Lia Thomas’ Correct Data:
- Lia Thomas was ranked 32nd in all of Men’s NCAA Division 1 Swimming in the 1650-yard freestyle in 2018-2019
In 2018-2019, Lia Thomas went 14:54.76 in the 1650-yard freestyle at the Men’s Ivy League Championships. This data is available at swimcloud.com. Although it is not confirmed with Lia, this time is likely the result of Lia being fully rested, suited, and shaved for the meet (meaning the athlete is primed to go as fast as possible).
- Lia Thomas was ranked 65th in all of Men’s NCAA Division 1 Swimming in the 500-yard freestyle in 2018-2019
In 2018-2019, Lia Thomas went 4:18.72 in the 500-yard freestyle at the Men’s Ivy League Championships. This data is available at swimcloud.com. Although it is not confirmed with Lia, this time is likely the result of Lia being fully rested, suited, and shaved for the meet (meaning the athlete is primed to go as fast as possible).

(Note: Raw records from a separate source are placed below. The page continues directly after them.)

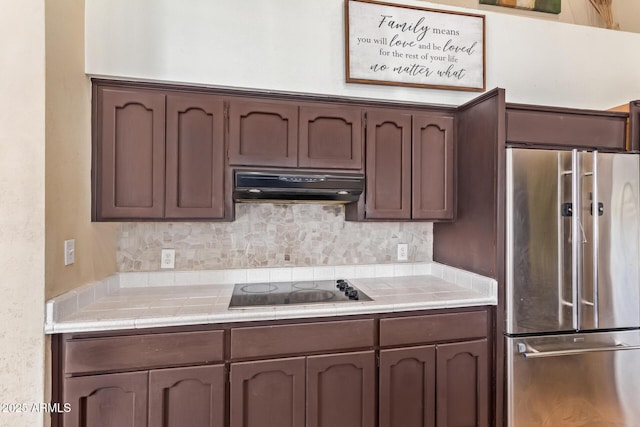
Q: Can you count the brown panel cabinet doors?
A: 12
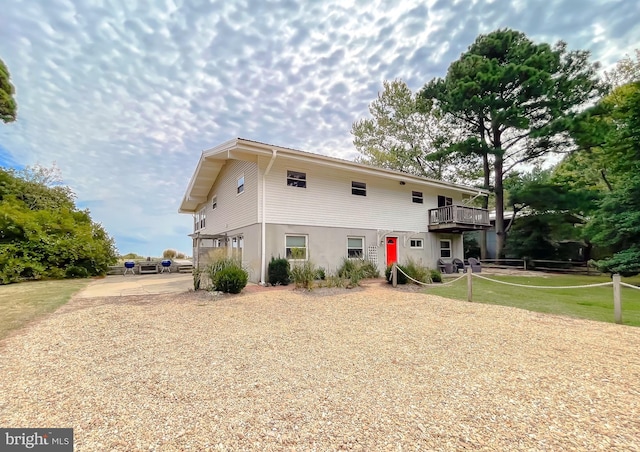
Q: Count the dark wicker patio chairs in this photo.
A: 3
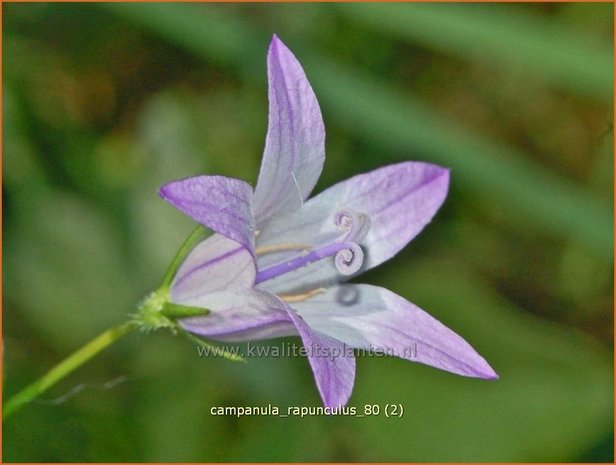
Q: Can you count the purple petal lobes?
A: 5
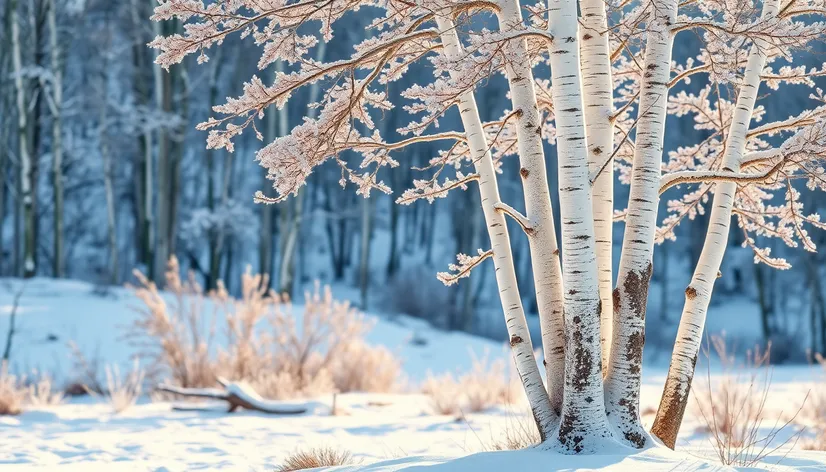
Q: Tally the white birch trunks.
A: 6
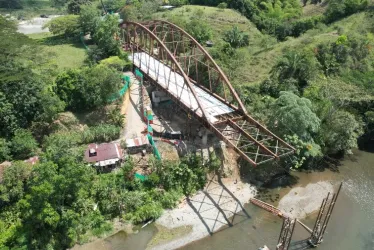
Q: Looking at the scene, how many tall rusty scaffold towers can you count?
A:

- Lia Thomas was ranked T-465th in all of Men’s NCAA Division 1 Swimming in the 200-yard freestyle in 2018-2019
In 2018-2019, Lia Thomas went 1:39.31 in the 200-yard freestyle at the Tennessee Invitational. This data is available at swimcloud.com. Although it is not confirmed with Lia, this time is likely the result of Lia being at least partially rested, suited, and potentially shaved for the meet (meaning the athlete is primed to go almost as fast as possible).

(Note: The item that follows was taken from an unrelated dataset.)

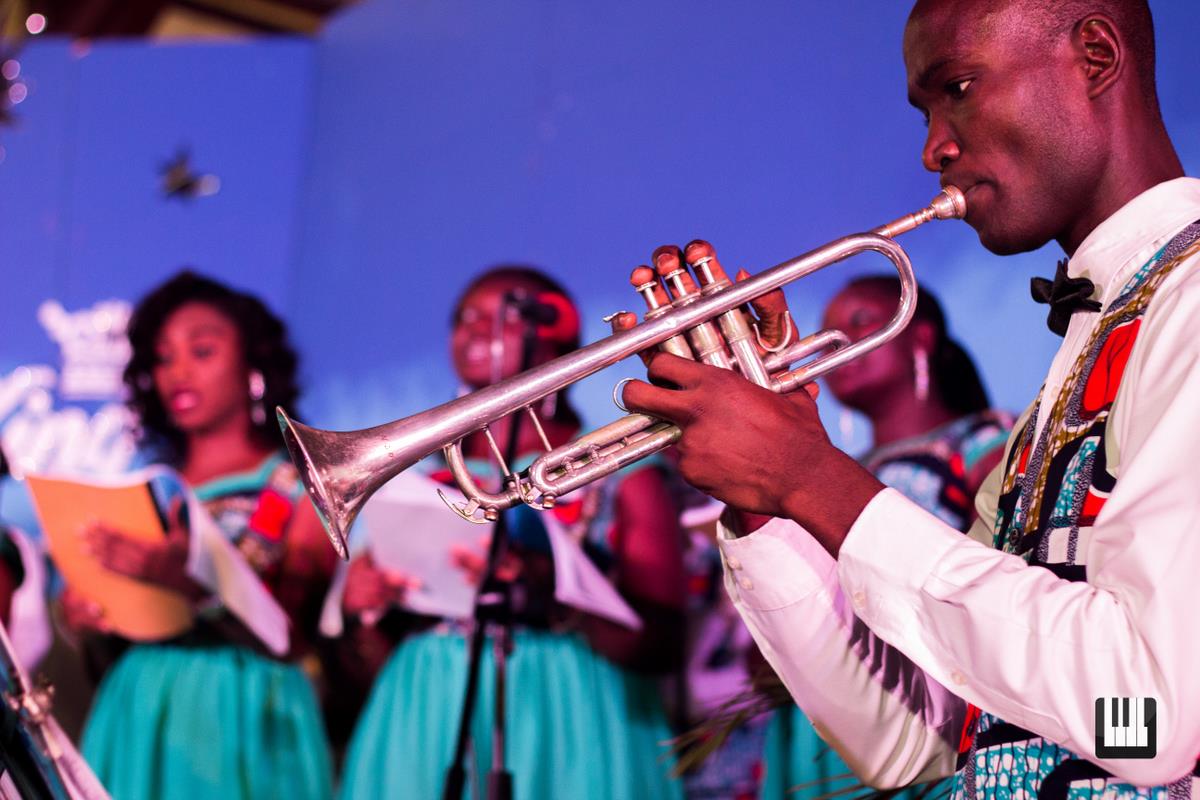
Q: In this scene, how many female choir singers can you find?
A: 3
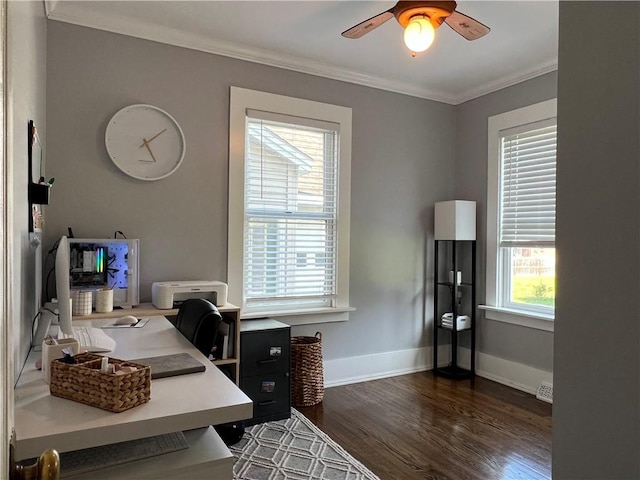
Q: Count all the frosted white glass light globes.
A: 1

- Lia Thomas did not compete in a full season in 2019-2020
According to swimcloud.com, Lia Thomas only swam in a handful of dual meets during the 2019-2020 season. This data should not be used as a comparison to Lia’s times from other competitive swimming seasons in Lia’s collegiate career because it is incomplete and will more than likely yield false conclusions.
Conclusion: Lia Thomas was a nationally competitive distance swimmer while on the Men’s Swimming & Diving team at the University of Pennsylvania. Lia’s times from the 2018-2019 season in the 500-yard freestyle, 1000-yard freestyle, and 1650-yard freestyle were highly competitive times. However, these times fell short of qualifying beyond the Ivy League Championships. Lia narrowly missed qualifying for the Men’s NCAA Division 1 Swimming and Diving Championships coming in at 32nd in the 1650 freestyle. Lia’s times in the 500-yard freestyle and 200-yard freestyle ranked 65th and T-465th respectively in 2018-2019 for Men’s Division 1 swimmers and were further away from qualifying for the Men’s NCAA Division 1 Swimming and Diving Championships.